Audit logging

Overview

This document describes how to use Cloud Audit Logs for Google Distributed Cloud (software only). Google Distributed Cloud uses Kubernetes Audit Logging, which keeps a chronological record of calls made to a cluster Kubernetes API server. Audit logs are useful for investigating suspicious API requests and for collecting statistics. For information about audit logging for the GKE On-Prem API, see Cloud API audit logging.

About Cloud Audit Logs

Audit logs are written to Cloud Audit Logs in your Google Cloud project. Writing to Cloud Audit Logs has several benefits over writing to disk or capturing logs in an on-premises logging system:

  • Audit logs for all clusters can be centralized.
  • Log entries written to Cloud Audit Logs are immutable.
  • Cloud Audit Logs entries are retained for 400 days.
  • The Cloud Audit Logs feature is included in the price of Google Distributed Cloud.
  • You can configure Google Distributed Cloud to write logs to disk or to Cloud Audit Logs.

Disk-based audit logging

By default, audit logs are written to a persistent disk so that VM restarts and upgrades don't cause the logs to disappear.

  • If advanced cluster isn't enabled:

    Google Distributed Cloud retains up to 12 GB of audit log entries.

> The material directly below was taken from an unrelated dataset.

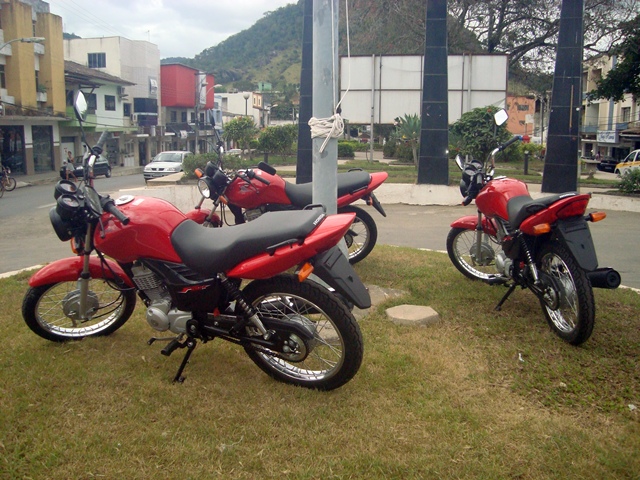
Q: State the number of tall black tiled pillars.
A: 3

  • If advanced cluster is enabled

    Google Distributed Cloud retains up to 1 GB of audit log entries.

Cloud Audit Logs

If you enable Cloud Audit Logs for a cluster, then Admin Activity audit log entries from the cluster's Kubernetes API server are sent to Google Cloud, using the Google Cloud project that you specify in the cloudAuditLogging.projectID field of your cluster configuration file. This Google Cloud project is called your audit logging project.

Your audit logging project must be the same as your fleet host project.

To buffer and write log entries to Cloud Audit Logs, Google Distributed Cloud deploys an audit-proxy Pod to the admin cluster. This component is also available as a sidecar container on user clusters.

Limitations

Cloud Audit Logs has the following limitations:

  • Data access logging (get, list, watch requests) isn't supported.
  • Modifying the Kubernetes audit policy is not supported.
  • Cloud Audit Logs isn't resilient to extended network outages. If the log entries can't be exported to Google Cloud, they are cached in a 10GB disk buffer. If that buffer fills, then the oldest entries are dropped.
  • One project can support up to approximately 1000 service accounts for use with Cloud Audit Logs. Multiple clusters can use the same service account.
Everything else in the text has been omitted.